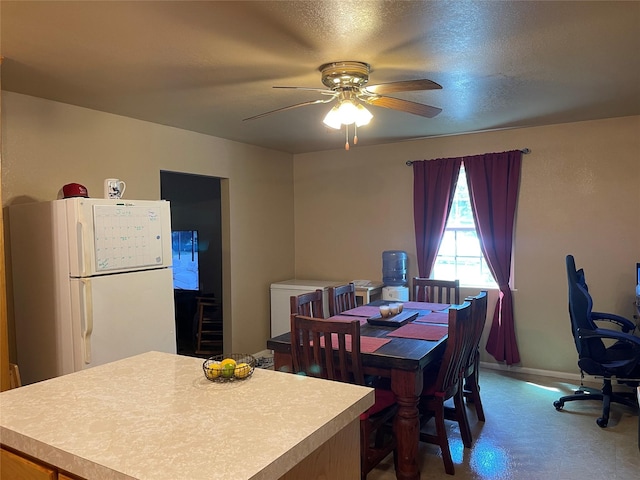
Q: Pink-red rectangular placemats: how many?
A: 6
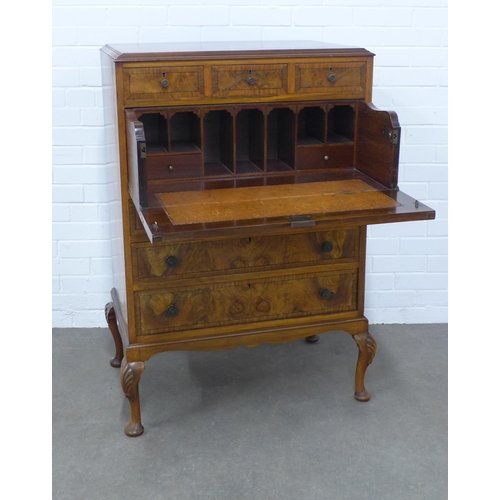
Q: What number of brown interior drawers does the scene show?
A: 2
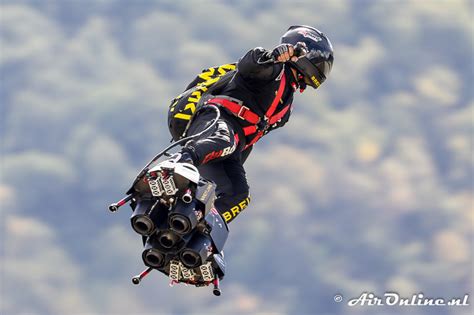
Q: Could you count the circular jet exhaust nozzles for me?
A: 5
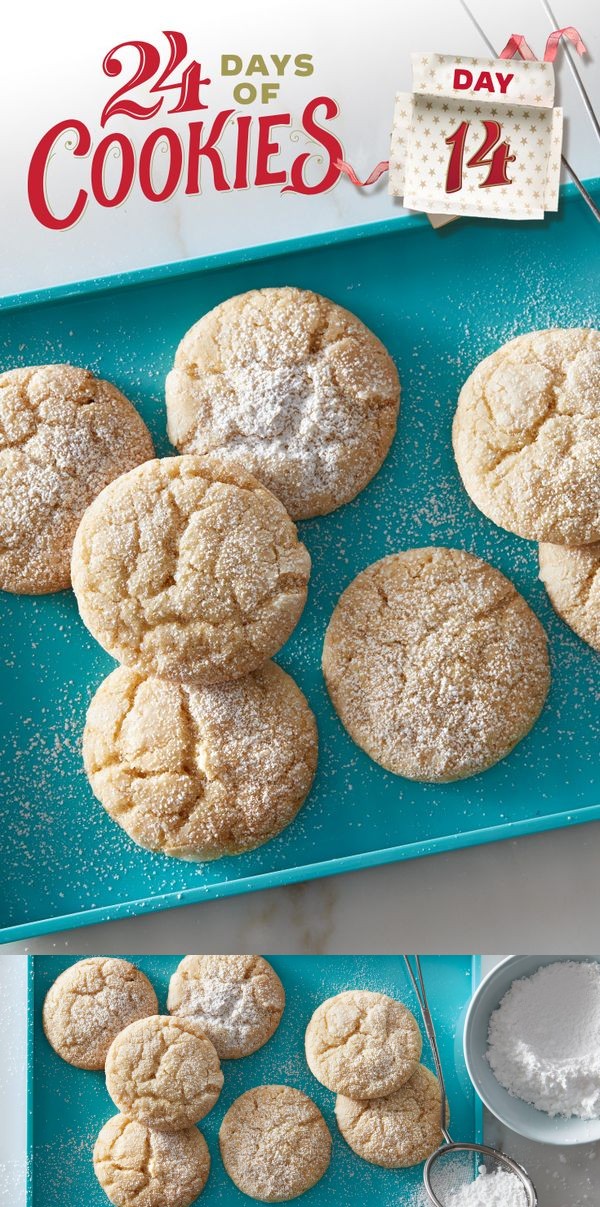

━━━━━━━━━━━━━━━━

_Task statement_: The entries above are to be retyped exactly, with each picture left out.

_Answer box_:
Q: Pink-red rectangular placemats: how many?
A: 6
Q: What number of brown interior drawers does the scene show?
A: 2
Q: Could you count the circular jet exhaust nozzles for me?
A: 5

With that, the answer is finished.